IntroductionLong non-coding RNAs (lncRNAs) are kind of non-coding RNAs (ncRNAs). The length of lncRNAs is more than 200 nucleotides. A few decades ago, lncRNAs were regarded as useless parts of the genome, but more and more studies demonstrate that lncRNAs play an important role in growth, development, metabolism and cancer. Very few lncRNAs have been characterised in detail at the present time. However, it is clear that lncRNAs are important regulators of gene expression and have a wide range of functions in cellular and developmental processes. Previous studies have shown that development of cancers is accompanied by abnormal expression of lncRNAs that participate in the regulation of cancer metastasis, apoptosis and proliferation.

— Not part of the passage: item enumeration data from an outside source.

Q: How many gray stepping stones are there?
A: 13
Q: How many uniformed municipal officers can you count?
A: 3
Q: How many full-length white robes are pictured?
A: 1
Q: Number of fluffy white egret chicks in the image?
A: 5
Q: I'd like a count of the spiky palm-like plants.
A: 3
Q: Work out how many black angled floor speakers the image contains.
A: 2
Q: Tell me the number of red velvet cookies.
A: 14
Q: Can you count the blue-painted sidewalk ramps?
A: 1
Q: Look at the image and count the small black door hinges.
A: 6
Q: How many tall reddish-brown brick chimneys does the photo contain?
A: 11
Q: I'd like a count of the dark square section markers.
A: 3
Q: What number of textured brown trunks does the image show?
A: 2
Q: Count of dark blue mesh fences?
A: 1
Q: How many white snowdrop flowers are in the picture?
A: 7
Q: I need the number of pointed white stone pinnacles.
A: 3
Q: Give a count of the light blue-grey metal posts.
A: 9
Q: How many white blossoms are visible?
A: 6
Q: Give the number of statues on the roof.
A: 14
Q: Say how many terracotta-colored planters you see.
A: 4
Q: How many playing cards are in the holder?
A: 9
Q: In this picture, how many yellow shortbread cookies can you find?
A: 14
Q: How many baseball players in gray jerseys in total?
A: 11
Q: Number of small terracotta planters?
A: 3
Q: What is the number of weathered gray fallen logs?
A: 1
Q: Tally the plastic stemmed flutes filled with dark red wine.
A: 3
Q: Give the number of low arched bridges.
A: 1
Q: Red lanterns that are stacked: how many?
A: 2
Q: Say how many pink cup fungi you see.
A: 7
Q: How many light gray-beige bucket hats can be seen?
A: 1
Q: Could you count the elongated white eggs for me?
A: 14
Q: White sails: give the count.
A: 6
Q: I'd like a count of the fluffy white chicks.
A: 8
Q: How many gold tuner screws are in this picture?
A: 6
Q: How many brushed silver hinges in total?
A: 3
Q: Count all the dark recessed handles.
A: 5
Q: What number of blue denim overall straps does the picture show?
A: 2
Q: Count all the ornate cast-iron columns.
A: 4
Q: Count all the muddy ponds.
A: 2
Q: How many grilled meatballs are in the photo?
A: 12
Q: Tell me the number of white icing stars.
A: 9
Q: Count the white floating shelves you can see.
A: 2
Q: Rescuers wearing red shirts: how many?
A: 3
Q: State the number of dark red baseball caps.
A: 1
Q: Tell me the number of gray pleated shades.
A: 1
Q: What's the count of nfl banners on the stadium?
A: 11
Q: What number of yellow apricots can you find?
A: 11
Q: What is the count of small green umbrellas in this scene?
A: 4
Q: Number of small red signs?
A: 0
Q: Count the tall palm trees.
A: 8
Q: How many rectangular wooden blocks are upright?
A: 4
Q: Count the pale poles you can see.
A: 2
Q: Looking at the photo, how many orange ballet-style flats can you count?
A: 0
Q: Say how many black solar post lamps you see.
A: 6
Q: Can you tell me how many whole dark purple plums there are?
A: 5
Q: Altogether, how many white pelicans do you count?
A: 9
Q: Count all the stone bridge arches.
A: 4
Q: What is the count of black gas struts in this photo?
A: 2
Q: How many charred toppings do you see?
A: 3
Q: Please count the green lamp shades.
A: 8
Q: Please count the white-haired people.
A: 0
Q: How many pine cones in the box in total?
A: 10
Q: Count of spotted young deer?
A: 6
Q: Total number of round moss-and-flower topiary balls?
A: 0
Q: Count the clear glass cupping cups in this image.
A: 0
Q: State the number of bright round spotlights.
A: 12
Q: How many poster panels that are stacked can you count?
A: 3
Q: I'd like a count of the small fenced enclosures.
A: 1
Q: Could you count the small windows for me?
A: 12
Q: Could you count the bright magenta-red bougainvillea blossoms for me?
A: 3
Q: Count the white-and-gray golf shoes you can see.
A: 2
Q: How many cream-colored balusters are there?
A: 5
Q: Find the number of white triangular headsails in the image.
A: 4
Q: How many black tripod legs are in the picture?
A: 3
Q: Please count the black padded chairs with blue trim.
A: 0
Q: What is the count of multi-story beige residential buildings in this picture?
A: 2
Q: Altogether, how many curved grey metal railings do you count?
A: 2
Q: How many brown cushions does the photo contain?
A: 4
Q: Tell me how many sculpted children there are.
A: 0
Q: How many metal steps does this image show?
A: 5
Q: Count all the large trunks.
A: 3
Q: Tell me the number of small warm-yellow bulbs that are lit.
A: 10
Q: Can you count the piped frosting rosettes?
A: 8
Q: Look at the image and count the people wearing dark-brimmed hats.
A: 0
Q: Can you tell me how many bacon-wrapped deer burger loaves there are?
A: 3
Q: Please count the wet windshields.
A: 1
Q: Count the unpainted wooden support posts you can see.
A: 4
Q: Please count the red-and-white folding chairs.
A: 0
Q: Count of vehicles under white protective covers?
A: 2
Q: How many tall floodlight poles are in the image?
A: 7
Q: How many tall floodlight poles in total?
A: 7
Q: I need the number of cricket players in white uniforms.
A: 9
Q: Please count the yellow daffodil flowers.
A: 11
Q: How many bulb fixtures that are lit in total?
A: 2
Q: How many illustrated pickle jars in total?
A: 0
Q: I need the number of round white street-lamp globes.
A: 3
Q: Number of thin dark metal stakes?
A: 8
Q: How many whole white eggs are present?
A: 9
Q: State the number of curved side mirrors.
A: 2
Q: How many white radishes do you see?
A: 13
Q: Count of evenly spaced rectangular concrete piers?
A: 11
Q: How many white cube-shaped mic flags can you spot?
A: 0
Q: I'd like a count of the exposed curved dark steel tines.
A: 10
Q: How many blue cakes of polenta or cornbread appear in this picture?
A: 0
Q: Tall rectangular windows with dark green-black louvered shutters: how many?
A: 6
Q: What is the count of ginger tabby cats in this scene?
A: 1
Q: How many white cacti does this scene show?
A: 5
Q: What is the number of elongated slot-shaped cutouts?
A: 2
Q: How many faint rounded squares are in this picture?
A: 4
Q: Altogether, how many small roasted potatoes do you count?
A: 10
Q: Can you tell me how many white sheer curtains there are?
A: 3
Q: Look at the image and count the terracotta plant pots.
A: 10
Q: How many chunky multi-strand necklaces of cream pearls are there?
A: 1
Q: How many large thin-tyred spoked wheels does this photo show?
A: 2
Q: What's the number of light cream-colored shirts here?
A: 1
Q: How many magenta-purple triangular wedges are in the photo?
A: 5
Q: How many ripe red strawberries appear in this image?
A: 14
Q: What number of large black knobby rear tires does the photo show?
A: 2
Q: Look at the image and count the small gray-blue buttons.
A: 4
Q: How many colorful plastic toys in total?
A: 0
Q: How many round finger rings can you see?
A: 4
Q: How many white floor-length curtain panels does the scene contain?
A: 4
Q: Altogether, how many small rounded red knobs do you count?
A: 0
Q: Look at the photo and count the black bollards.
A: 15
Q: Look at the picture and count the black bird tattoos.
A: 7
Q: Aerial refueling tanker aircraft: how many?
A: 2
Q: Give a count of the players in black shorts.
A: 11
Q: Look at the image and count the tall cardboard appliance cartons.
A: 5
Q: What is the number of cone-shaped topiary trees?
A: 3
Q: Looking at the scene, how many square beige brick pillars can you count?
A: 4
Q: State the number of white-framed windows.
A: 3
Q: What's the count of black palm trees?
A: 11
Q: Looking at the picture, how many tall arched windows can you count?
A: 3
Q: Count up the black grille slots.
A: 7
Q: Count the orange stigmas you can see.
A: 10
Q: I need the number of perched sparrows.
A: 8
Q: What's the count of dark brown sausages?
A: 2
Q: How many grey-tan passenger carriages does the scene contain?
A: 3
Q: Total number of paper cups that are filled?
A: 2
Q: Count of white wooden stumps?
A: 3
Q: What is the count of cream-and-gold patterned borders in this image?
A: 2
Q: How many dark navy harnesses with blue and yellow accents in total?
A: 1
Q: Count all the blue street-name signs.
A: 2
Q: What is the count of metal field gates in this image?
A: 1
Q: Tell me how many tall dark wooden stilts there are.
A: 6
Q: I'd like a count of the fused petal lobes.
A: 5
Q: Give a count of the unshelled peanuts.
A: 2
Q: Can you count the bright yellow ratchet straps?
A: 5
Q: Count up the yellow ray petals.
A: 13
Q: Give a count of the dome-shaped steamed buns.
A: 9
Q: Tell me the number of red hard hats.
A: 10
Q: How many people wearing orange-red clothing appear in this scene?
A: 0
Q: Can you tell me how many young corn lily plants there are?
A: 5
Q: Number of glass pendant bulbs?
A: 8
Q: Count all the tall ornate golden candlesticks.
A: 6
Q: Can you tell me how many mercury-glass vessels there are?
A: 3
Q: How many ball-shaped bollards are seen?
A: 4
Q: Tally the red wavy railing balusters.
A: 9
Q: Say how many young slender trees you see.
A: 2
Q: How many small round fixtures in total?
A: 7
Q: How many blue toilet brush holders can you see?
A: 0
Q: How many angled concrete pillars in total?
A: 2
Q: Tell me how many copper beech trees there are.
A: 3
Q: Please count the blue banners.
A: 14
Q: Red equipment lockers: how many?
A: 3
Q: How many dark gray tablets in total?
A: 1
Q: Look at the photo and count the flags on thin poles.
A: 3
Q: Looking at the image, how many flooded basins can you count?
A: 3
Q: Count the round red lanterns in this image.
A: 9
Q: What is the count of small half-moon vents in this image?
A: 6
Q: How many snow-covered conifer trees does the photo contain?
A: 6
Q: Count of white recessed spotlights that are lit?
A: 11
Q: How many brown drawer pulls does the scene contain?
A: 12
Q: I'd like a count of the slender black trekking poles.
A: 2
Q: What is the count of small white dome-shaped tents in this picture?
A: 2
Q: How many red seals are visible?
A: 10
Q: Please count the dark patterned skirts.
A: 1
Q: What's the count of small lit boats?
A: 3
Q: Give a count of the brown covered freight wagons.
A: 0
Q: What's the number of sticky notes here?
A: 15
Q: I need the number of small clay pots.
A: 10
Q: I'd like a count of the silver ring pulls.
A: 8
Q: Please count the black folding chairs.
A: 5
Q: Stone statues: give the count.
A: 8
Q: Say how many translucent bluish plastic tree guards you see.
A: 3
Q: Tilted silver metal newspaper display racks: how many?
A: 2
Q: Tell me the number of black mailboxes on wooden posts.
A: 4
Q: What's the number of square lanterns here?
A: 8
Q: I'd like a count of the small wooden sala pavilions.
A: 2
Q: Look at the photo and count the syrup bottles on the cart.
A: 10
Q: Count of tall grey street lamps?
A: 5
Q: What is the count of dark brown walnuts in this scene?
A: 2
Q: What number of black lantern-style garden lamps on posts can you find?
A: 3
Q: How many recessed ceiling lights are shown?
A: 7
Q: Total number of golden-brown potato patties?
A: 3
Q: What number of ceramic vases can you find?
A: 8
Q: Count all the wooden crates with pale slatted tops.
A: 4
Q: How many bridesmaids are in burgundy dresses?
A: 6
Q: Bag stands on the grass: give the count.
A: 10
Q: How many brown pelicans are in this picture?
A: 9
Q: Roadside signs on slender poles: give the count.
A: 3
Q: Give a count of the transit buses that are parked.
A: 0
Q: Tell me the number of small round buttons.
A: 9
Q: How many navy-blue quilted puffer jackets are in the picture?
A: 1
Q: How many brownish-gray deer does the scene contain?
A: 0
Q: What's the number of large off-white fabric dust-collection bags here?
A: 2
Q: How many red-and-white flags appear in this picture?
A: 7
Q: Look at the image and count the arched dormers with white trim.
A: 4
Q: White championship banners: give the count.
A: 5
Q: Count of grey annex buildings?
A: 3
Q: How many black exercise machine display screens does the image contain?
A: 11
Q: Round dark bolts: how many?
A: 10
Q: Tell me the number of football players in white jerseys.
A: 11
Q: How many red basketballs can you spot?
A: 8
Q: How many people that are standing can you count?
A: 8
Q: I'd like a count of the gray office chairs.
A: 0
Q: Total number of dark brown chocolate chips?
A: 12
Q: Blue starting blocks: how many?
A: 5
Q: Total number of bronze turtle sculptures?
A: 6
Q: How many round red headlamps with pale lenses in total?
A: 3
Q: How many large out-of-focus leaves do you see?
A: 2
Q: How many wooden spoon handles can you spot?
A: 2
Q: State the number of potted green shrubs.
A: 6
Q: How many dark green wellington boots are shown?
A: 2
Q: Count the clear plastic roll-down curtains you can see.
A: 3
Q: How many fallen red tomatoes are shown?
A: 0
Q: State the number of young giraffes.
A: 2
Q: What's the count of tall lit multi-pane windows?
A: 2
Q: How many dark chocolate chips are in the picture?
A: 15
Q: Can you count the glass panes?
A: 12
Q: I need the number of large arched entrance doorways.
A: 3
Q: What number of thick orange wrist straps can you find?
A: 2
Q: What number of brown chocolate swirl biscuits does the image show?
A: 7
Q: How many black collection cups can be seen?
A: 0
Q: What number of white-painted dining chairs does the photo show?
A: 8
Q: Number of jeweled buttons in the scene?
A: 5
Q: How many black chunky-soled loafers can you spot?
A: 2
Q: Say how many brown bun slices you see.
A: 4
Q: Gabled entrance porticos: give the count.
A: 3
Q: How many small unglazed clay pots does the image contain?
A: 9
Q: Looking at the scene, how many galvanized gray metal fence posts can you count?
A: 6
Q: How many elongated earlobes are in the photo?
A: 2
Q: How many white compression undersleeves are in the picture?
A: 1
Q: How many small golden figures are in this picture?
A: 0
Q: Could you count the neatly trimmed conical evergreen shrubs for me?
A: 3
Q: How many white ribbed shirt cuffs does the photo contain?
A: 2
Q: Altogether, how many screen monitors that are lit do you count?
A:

Melatonin is a hormone secreted from pineal gland and play an important role in the regulation of the immune system. Melatonin is also a potent antioxidant agent. Previous studies have shown that melatonin inhibits the growth and metastasis of breast cancer cells, cervical cancer cells and ovarian cancer cells. However, the detailed effects and mechanisms of melatonin and lncRNAs on oral cancer cell metastasis were still unclear.Material and methodsRNA-seq and quantitative real-time PCR analyses were used to detect the lncRNAs and mRNAs expression in HSC-3, HSC-4 and OECM-1 oral cancer cells. Transwell migration assay was performed to evaluate the migration of tumour cells. Fluorescent in situ hybridization (FISH) assay was used for determining the lncRNAs levels in oral cancer cell. Protein levels were accessed by western blotting assay.Results and discussionsThe results show that melatonin could induce the PRUNE2 through decreasing lncRNA-LNC310 to improve the migration inhibition of oral cancer cells. On the other hand, melatonin could partially inactivate Src/STAT3 signalling cascade targeting LNC310 to induce the expression of PRUNE2 in oral cancer cells. Additionally, LNC310 knockdown upregulated PRUNE2 expression and suppressed cell migration in oral cancer cells.ConclusionThis results suggested that melatonin inhibited oral cancer migration by inducing lncRNA-LNC310-mediated PRUNE2 expression and indicated that melatonin could be a promising treatment for oral cancer.